WHAT IS EXPECTED:
Among the entries below, copy every line that carries the word "image".

Saved data entries:
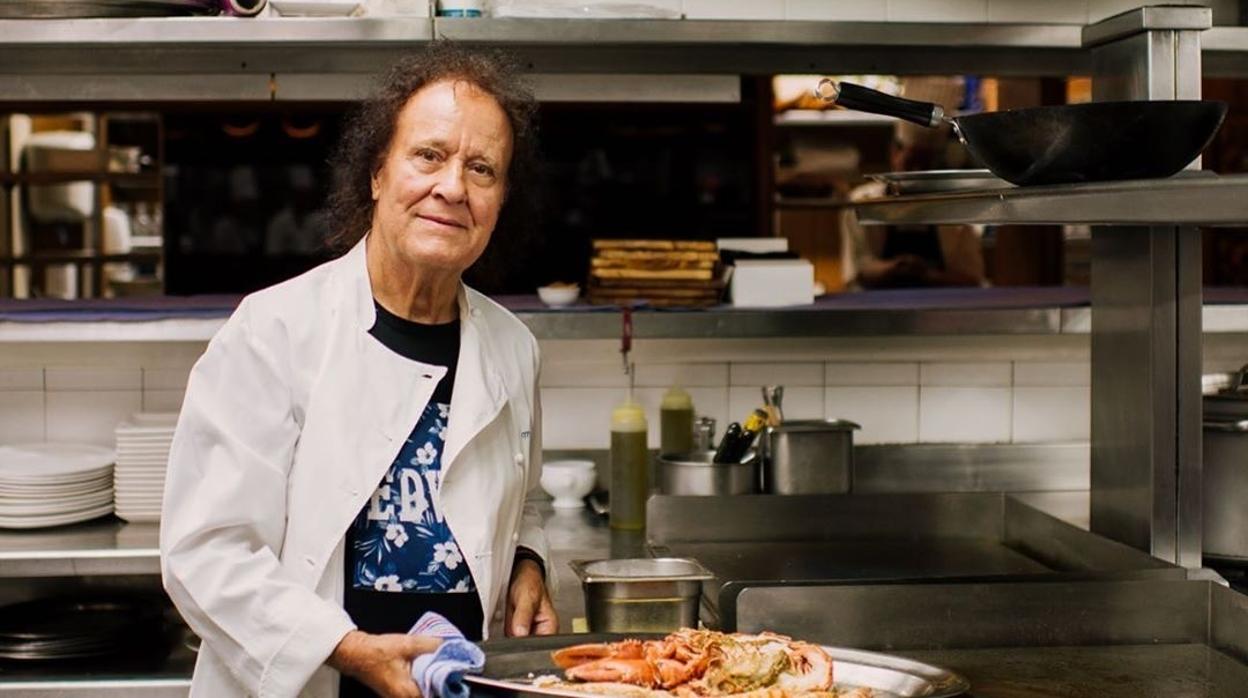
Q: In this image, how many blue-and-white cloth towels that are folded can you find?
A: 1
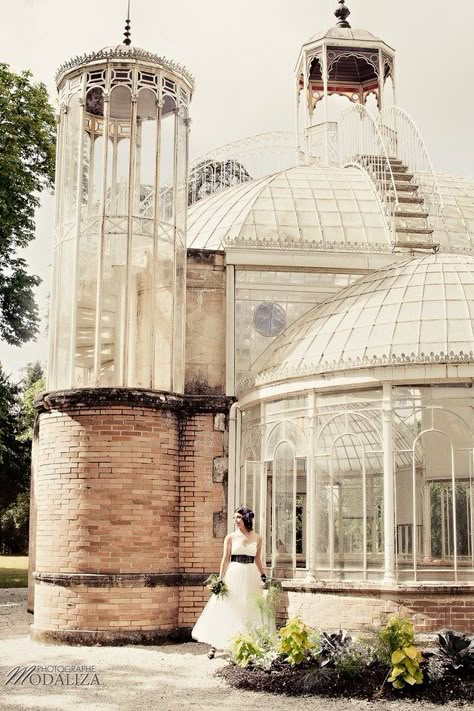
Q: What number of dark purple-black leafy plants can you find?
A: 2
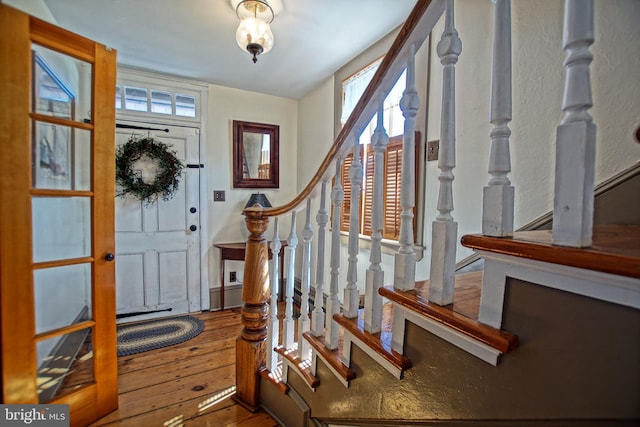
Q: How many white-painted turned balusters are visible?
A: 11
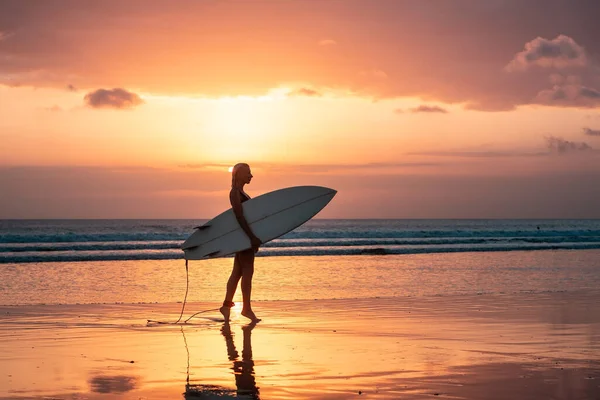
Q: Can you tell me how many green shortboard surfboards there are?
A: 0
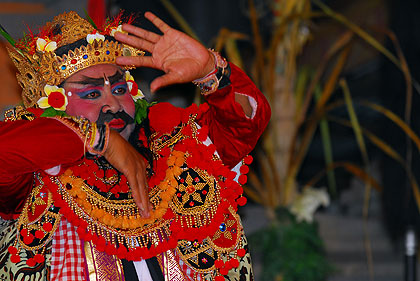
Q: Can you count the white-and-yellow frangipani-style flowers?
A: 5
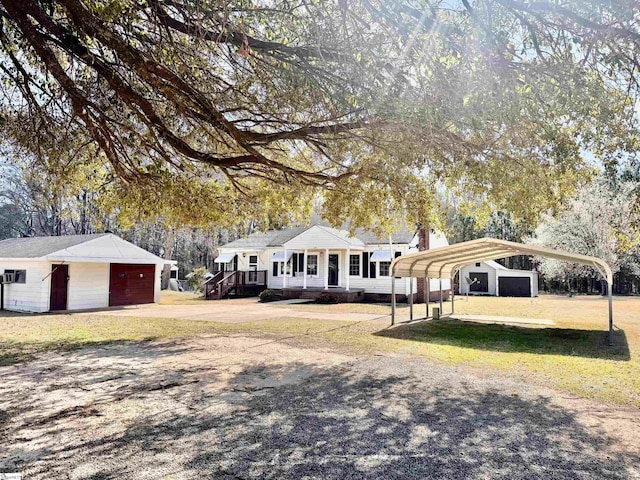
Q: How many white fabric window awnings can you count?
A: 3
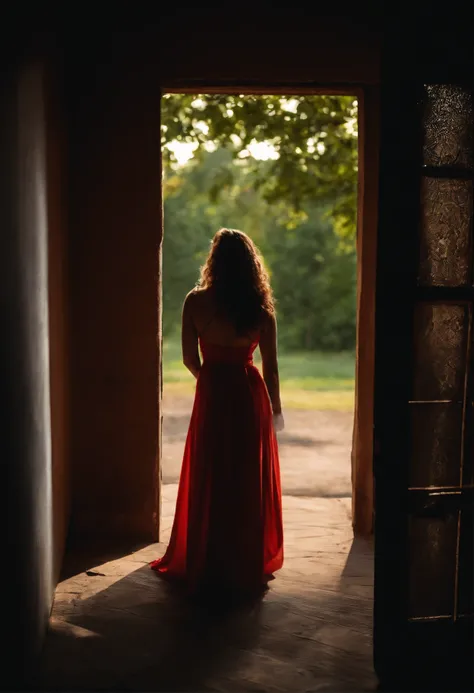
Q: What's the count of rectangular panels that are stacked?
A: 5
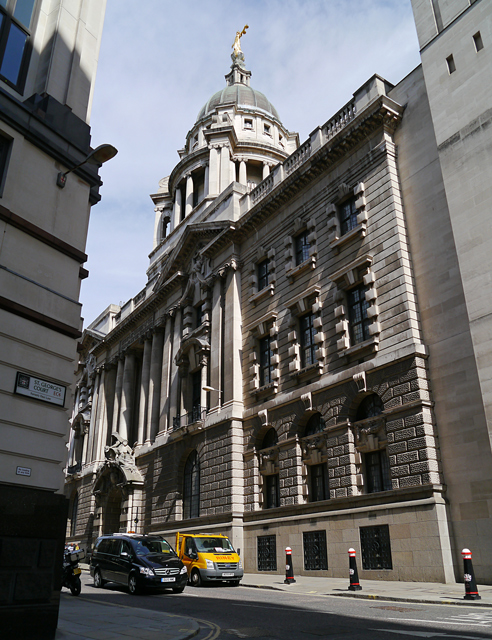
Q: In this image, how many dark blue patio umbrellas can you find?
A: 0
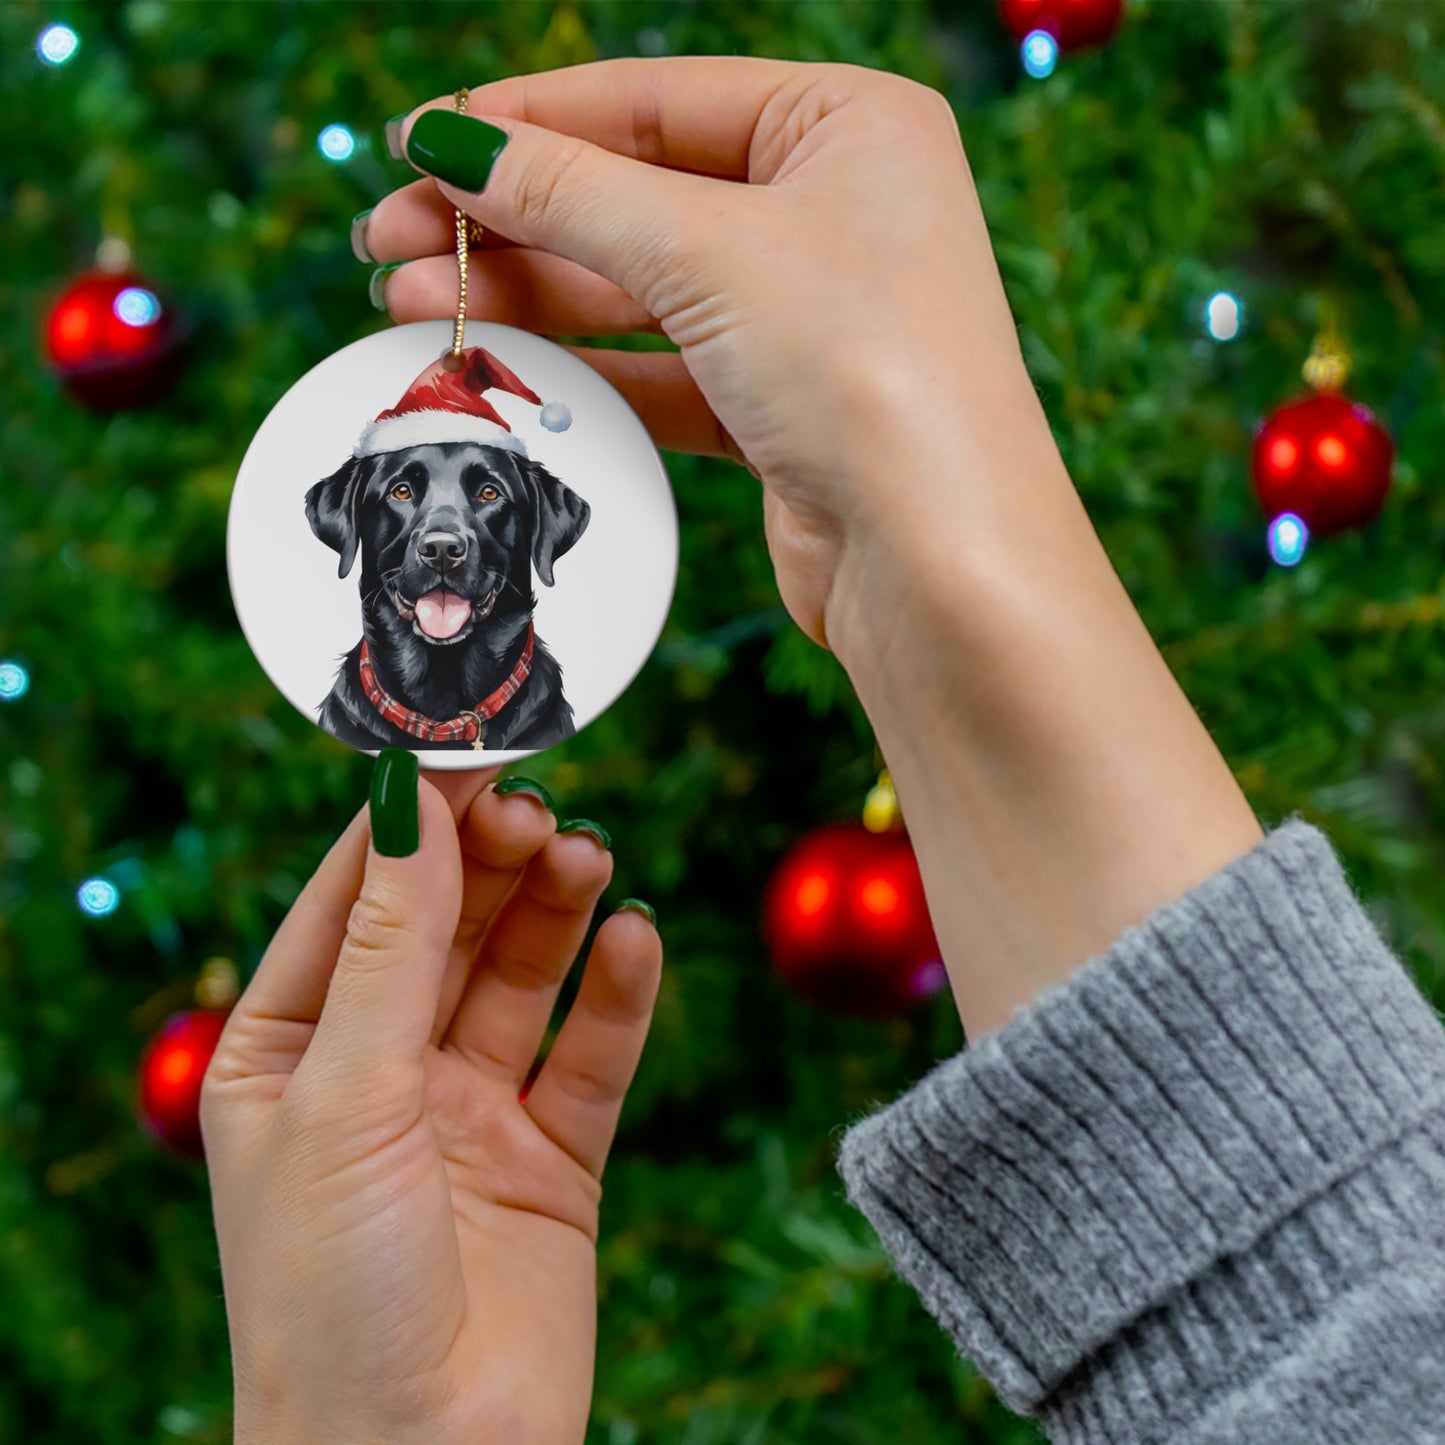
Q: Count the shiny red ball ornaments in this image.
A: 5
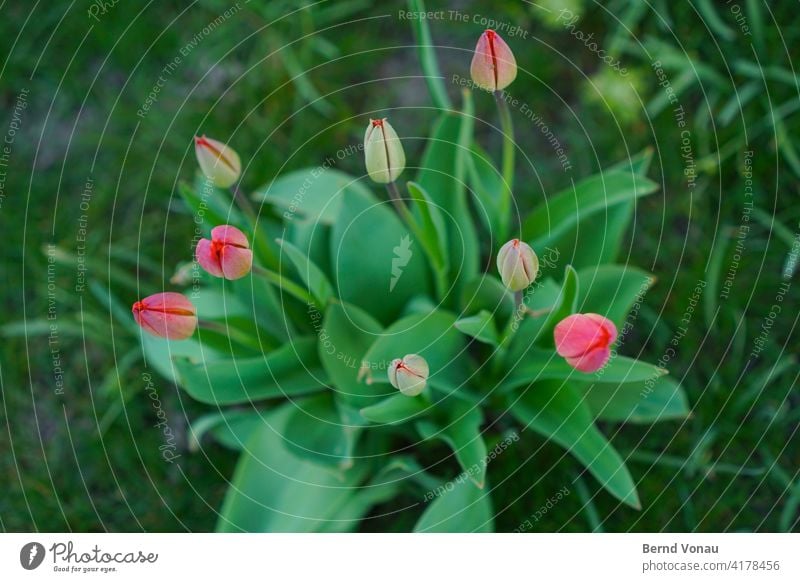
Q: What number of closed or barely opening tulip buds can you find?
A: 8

COMPLETED TASK:
Q: In this image, how many blue-and-white cloth towels that are folded can you find?
Q: In this image, how many dark blue patio umbrellas can you find?
Q: Count the shiny red ball ornaments in this image.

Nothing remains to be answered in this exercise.